Odyssey Diner, a fixture in Eastchester for 50 several years but dormant considering the fact that the commencing of the Covid-19 pandemic, has submitted for Chapter 11 bankruptcy safety is holding out the chance of reopening.
But Odyssey’s landlord opposes those programs, alleging that the proprietor has gutted the setting up and sold belongings with no accounting for the money.
Estiatorio Ent. Ltd., the company that operates the diner, petitioned U.S. Personal bankruptcy Courtroom in White Plains on Nov. 30, declaring $3,000,348 in property and $417,092 in liabilities.
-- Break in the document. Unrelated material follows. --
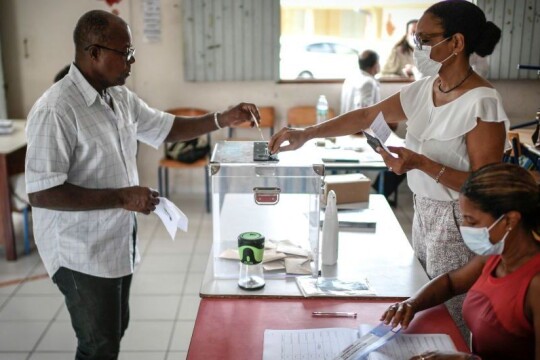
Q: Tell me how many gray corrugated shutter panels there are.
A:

Estiatorio’s operator, Konstantinos Doukas, says in an affidavit that his spouse and children has served healthful relatives-design food stuff for 50 yrs at 465 White Plains Highway, Eastchester.
“For the most portion,” the diner operated at a financial gain and paid its obligations, he states, but in March 2020 he shut it down due to the fact of government restrictions enacted in reaction to the Covid-19 pandemic.
He planned to reopen speedily but several circumstances designed that aim unfeasible.
Doukas has applied for a Restaurant Revitalization Fund grant that he would use to reopen the diner. Alternatively, he says, he would promote the setting up and reopen at another place.
Whilst Doukas’ organization owns the making, it does not possess the land, rather renting from Stacey Realty Associates, New Rochelle.
But Philip DeRaffele of Stacey Realty, says the creating instantly transferred to the landlord when Doukas defaulted on lease payments.
He claims in an affidavit that Odyssey Diner owes Stacey $418,082: which includes $286,000 in lease and $132,082 in actual estate taxes. Under the conditions of the lease, Doukas experienced to surrender title to the constructing if he failed to remedy a default, but has refused to do so.
What’s far more, in accordance to the landlord, Stacey is by significantly the greatest creditor but personal bankruptcy schedules record the credit card debt as disputed and the total as mysterious.
The biggest credit card debt listed is $250,000 to Doukas for advances that he built to the enterprise.
Even if Doukas however had a genuine title to the constructing, DeRaffele claims, the making is not well worth the $3 million that is claimed in individual bankruptcy schedules.
In months of closing the diner the setting up was gutted, in accordance to DeRaffele. All furnishings and equipment, even HVAC methods, ceiling tiles “and seemingly any other house that could conceivably be taken out,” have been removed and marketed.
No portion of the proceeds have been paid out to the landlord, DeRaffele promises, and have been “presumably retained” by the company.
He statements that the Chapter 11 reorganization petition was filed in poor faith and he is asking the court to transform the scenario to Chapter 7 liquidation, on the grounds of gross mismanagement and in the greatest passions of collectors.
Doukas argues in his affidavit that allowing for Stacey to “seize possession” of the constructing will let the landlord to “receive a windfall at the cost of the debtor and its creditors.”
The Odyssey is represented by White Plains attorney Anne J. Penachio. Stacey is represented by Manhattan lawyers Douglas J. Choose and Eric C. Zabicki.